### DATASET ###
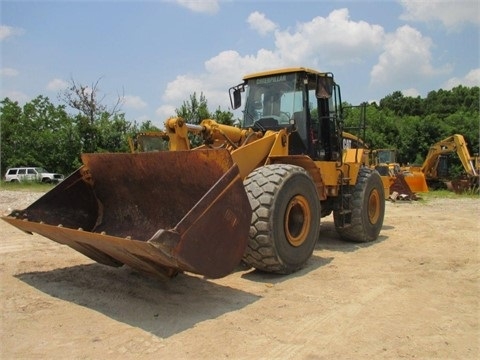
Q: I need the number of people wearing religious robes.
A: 0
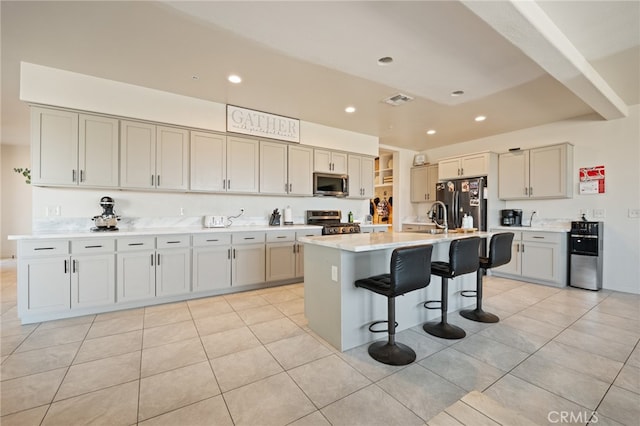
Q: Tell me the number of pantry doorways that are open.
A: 1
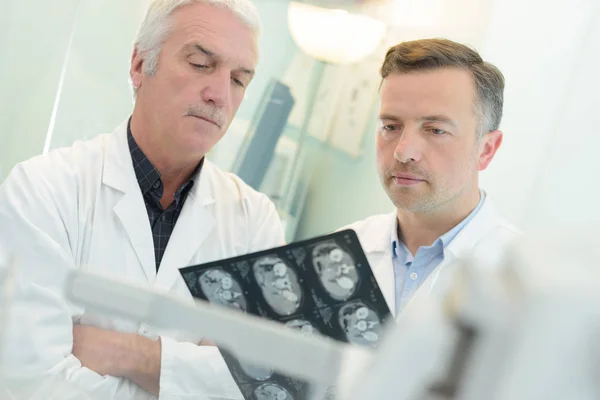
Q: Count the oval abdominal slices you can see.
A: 7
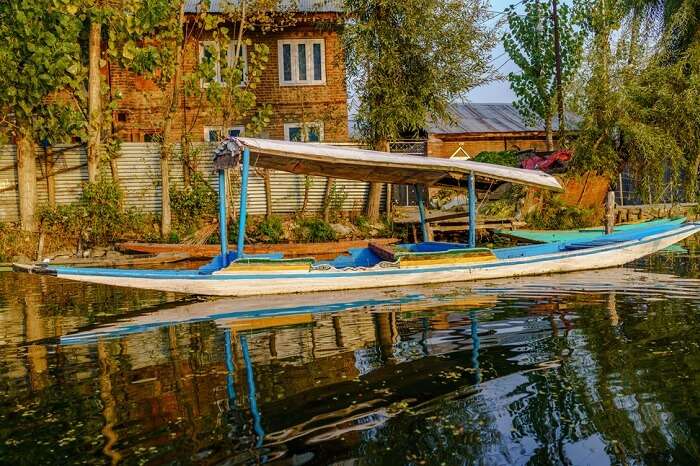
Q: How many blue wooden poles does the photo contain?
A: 4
###
Omit the pictures, then copy out all the data exactly as it stands.

Q: I need the number of people wearing religious robes.
A: 0
Q: Tell me the number of pantry doorways that are open.
A: 1
Q: Count the oval abdominal slices you can see.
A: 7
Q: How many blue wooden poles does the photo contain?
A: 4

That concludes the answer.